[Dataset entries]
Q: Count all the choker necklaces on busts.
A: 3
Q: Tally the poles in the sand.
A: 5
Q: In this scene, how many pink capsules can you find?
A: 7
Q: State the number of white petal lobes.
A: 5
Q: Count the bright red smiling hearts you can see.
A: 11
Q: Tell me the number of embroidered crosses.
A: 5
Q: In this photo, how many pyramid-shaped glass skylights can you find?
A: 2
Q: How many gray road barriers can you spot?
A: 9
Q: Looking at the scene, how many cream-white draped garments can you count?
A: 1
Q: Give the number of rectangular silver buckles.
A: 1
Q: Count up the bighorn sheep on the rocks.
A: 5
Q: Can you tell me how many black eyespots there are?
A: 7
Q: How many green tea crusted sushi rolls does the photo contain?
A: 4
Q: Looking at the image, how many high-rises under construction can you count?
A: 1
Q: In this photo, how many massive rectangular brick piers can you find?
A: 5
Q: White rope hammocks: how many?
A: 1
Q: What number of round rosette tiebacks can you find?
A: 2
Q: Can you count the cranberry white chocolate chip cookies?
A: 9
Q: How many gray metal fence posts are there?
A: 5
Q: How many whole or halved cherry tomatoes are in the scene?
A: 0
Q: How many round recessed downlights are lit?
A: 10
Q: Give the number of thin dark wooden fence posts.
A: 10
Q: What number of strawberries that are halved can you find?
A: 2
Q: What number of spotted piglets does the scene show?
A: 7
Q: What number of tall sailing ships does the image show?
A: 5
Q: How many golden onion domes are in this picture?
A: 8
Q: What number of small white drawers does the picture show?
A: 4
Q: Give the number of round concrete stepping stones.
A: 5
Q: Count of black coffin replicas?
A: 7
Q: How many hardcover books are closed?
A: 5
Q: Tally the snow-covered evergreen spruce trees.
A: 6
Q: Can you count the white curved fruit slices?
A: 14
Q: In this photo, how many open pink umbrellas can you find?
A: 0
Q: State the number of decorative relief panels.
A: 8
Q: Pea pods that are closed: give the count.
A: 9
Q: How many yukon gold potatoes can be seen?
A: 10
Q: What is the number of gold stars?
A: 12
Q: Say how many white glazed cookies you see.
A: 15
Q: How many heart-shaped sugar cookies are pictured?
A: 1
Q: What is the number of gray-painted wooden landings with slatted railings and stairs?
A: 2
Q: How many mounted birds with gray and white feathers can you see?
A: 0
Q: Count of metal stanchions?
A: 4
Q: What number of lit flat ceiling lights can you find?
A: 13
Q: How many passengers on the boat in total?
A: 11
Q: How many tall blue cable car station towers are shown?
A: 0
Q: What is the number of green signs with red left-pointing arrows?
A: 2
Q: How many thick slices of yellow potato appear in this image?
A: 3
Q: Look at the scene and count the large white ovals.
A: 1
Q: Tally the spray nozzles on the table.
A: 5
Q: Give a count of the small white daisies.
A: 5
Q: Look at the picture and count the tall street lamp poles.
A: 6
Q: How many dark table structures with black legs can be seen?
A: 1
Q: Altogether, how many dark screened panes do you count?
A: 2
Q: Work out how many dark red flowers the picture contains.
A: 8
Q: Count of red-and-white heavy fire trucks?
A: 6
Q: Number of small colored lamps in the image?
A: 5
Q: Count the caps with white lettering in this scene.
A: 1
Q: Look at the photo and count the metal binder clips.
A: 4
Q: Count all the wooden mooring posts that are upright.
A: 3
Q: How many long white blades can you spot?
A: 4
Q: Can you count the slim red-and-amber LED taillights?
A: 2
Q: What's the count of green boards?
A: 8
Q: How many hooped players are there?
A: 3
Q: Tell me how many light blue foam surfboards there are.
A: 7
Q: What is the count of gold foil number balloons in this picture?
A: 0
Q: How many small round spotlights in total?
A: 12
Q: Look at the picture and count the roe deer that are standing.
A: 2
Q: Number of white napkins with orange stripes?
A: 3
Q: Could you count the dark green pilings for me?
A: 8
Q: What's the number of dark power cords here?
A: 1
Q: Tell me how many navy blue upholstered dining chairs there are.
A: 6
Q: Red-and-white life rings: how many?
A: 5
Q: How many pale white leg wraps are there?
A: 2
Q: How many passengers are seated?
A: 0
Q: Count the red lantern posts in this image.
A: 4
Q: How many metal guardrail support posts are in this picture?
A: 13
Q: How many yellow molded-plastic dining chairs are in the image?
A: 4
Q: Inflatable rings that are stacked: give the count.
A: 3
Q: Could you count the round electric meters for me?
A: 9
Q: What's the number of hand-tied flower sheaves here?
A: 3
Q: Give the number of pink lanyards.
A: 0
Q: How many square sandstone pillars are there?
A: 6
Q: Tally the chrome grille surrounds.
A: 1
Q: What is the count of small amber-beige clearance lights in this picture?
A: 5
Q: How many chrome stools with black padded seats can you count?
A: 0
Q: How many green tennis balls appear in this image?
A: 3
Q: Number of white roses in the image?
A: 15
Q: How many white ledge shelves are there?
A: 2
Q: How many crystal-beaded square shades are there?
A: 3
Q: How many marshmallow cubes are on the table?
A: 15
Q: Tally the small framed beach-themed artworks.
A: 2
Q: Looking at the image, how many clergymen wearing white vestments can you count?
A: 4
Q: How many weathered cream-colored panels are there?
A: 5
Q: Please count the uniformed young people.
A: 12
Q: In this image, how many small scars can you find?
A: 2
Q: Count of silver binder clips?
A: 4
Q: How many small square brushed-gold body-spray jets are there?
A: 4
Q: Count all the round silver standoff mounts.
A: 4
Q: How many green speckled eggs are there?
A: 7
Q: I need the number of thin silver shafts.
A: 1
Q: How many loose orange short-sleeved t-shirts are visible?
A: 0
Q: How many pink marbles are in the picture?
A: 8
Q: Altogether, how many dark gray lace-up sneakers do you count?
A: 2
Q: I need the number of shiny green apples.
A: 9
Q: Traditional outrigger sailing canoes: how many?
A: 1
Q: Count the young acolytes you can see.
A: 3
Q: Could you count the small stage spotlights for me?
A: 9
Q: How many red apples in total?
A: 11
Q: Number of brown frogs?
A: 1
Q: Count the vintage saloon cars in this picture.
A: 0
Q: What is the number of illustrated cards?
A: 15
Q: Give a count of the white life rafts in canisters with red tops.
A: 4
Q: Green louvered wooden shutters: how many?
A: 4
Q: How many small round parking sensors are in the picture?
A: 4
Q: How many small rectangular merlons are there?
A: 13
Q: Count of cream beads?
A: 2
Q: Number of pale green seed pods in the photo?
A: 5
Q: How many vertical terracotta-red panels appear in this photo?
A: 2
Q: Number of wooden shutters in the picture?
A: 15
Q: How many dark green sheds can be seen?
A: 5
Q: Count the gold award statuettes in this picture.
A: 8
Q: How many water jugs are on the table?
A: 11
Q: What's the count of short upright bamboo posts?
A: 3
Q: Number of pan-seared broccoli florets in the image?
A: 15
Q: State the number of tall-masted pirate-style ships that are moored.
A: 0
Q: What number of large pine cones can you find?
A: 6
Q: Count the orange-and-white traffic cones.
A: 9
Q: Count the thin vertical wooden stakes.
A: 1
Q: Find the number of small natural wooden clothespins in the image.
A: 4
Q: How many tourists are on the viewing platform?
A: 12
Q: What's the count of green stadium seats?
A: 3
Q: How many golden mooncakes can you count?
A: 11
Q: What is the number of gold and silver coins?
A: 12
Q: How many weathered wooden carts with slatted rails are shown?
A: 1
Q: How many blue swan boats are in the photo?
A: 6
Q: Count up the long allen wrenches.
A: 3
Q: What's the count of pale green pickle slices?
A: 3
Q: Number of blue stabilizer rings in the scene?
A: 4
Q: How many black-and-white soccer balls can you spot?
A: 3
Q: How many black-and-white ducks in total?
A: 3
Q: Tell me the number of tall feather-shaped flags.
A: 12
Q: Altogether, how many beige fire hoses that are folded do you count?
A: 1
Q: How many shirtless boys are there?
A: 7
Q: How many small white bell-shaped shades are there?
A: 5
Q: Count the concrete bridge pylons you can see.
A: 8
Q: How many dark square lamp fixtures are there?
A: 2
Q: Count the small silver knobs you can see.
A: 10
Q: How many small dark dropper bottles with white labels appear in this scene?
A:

* _PROBLEM STATEMENT_: Return a copy of each line in the entries that contains "golden".

* _WORKED SOLUTION_:
Q: How many golden onion domes are in this picture?
Q: How many golden mooncakes can you count?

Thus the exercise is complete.